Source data
'''

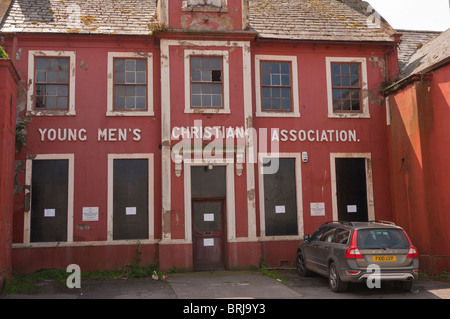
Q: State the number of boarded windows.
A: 4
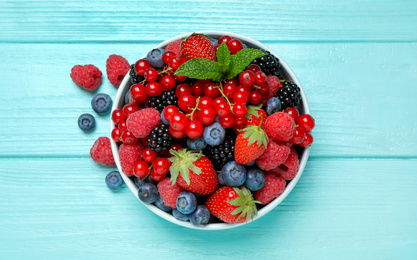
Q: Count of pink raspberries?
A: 12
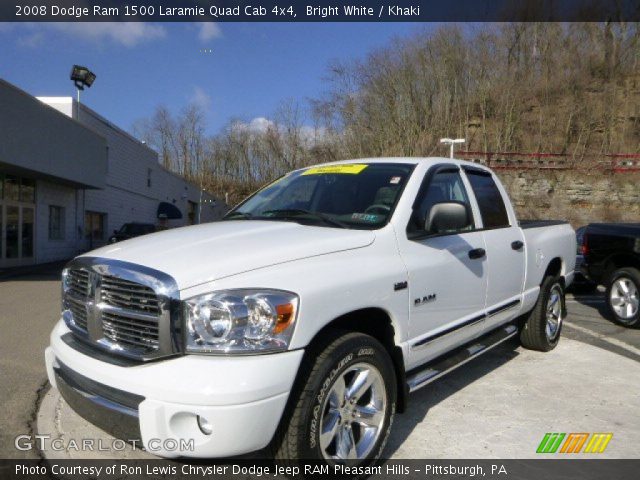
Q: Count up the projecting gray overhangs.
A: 1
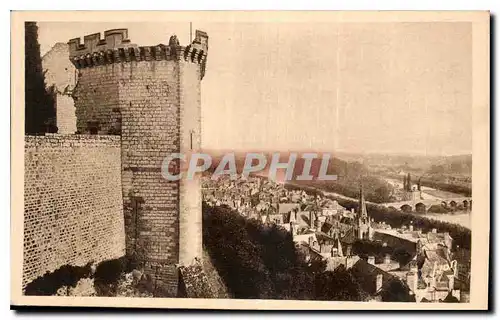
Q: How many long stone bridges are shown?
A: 1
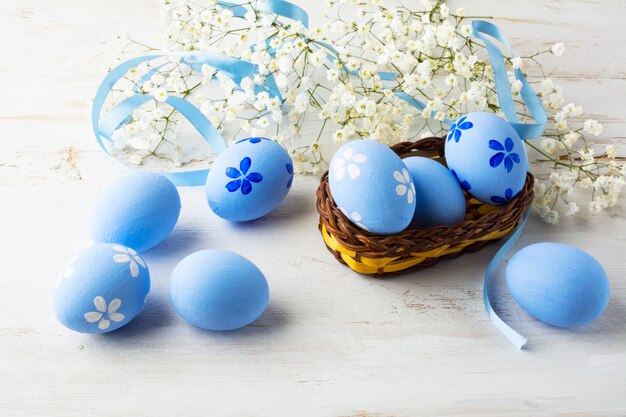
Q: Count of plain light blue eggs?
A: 4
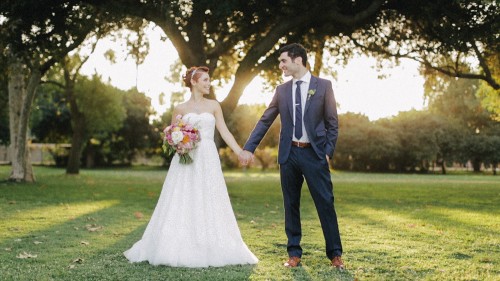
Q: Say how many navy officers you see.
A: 0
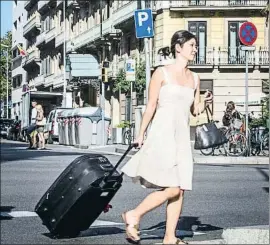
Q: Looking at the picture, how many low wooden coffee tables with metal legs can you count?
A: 0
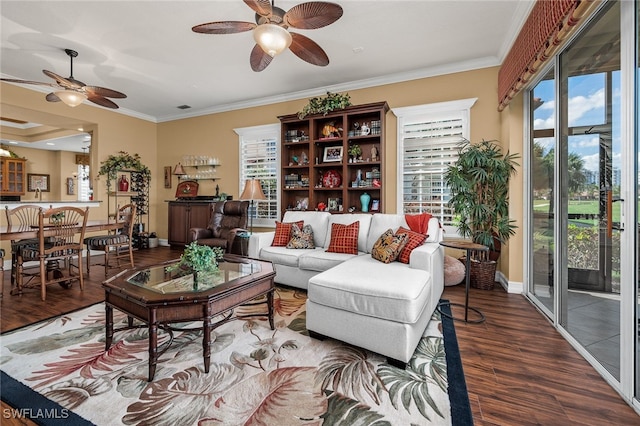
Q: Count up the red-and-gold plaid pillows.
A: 3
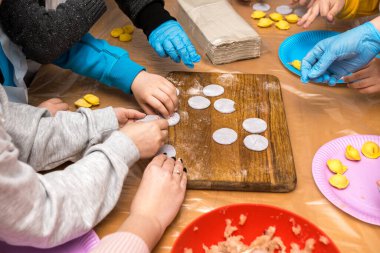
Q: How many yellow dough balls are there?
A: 15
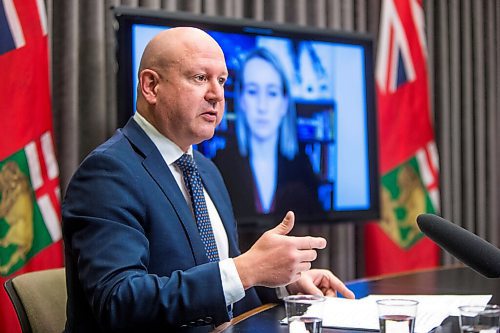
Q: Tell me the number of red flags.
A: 2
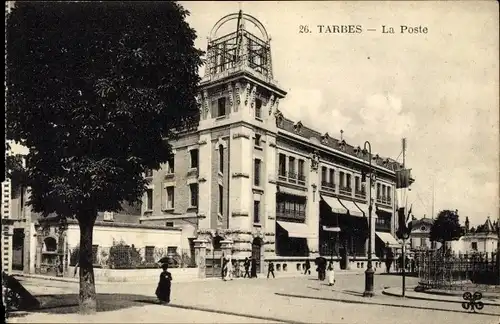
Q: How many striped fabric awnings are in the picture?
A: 0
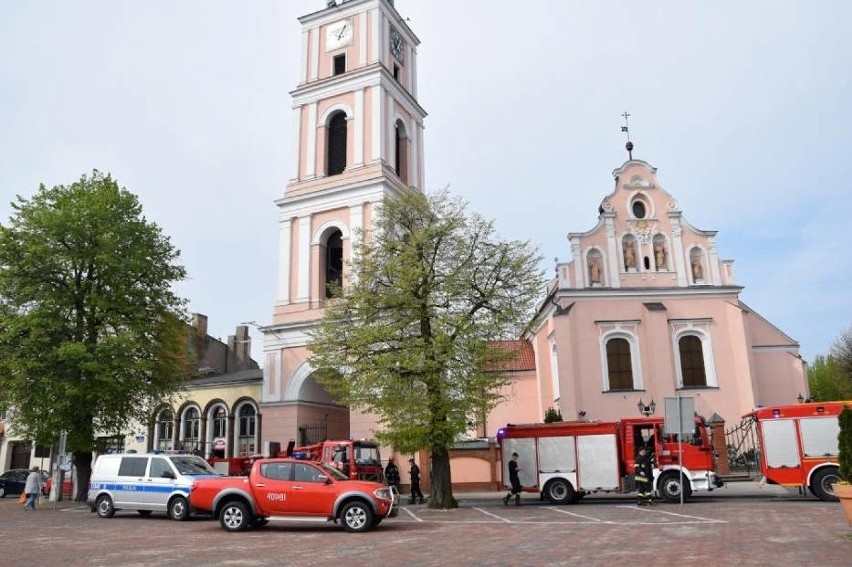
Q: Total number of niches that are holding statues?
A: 4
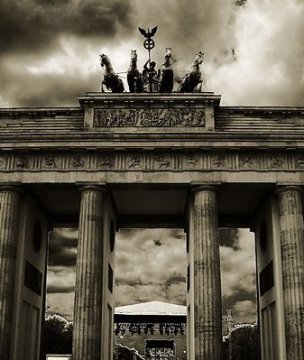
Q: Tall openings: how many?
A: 3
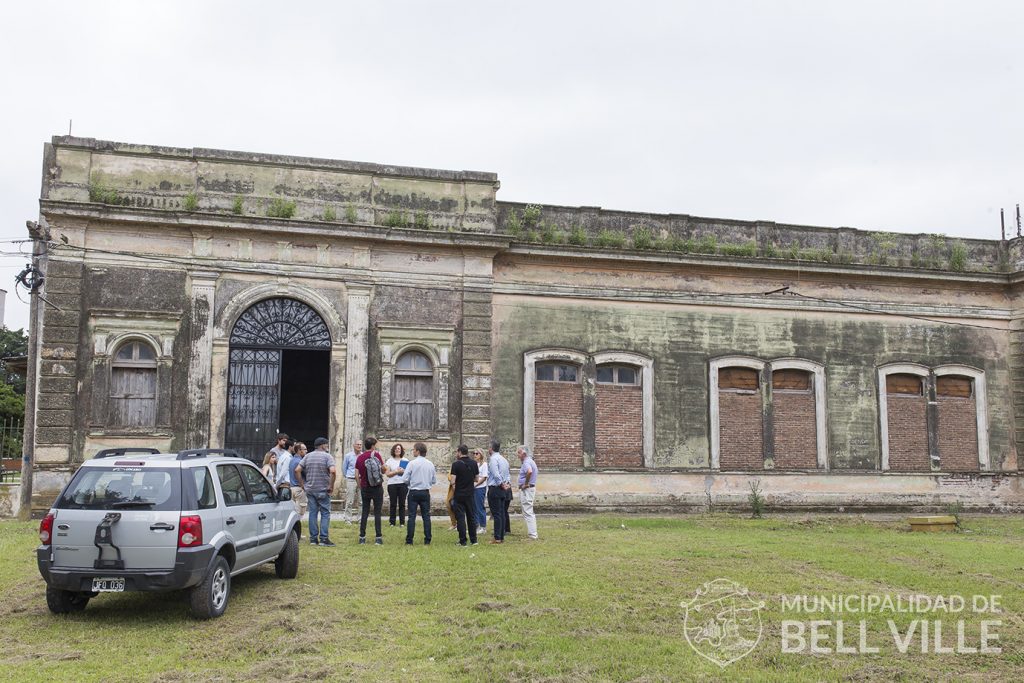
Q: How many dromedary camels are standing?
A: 0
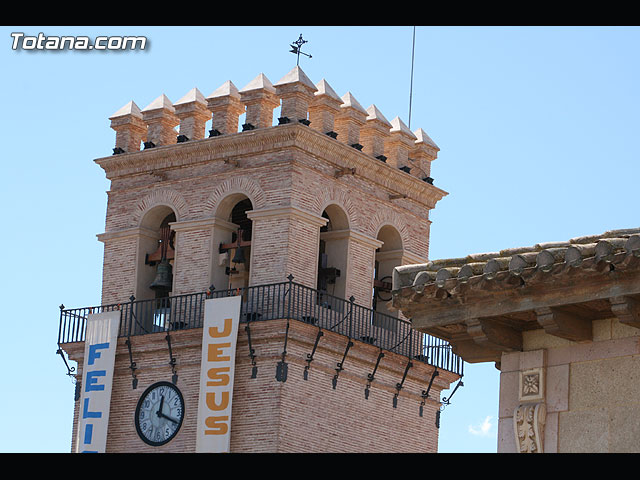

'''

Exactly the lines from the one that contains "Q: How many long stone bridges are shown?" through the last line of the records should be set down, and the pictures should be dropped.

Q: How many long stone bridges are shown?
A: 1
Q: Count of plain light blue eggs?
A: 4
Q: Say how many navy officers you see.
A: 0
Q: Looking at the picture, how many low wooden coffee tables with metal legs can you count?
A: 0
Q: Count up the red-and-gold plaid pillows.
A: 3
Q: How many yellow dough balls are there?
A: 15
Q: Tell me the number of red flags.
A: 2
Q: How many striped fabric awnings are in the picture?
A: 0
Q: Total number of niches that are holding statues?
A: 4
Q: Tall openings: how many?
A: 3
Q: How many dromedary camels are standing?
A: 0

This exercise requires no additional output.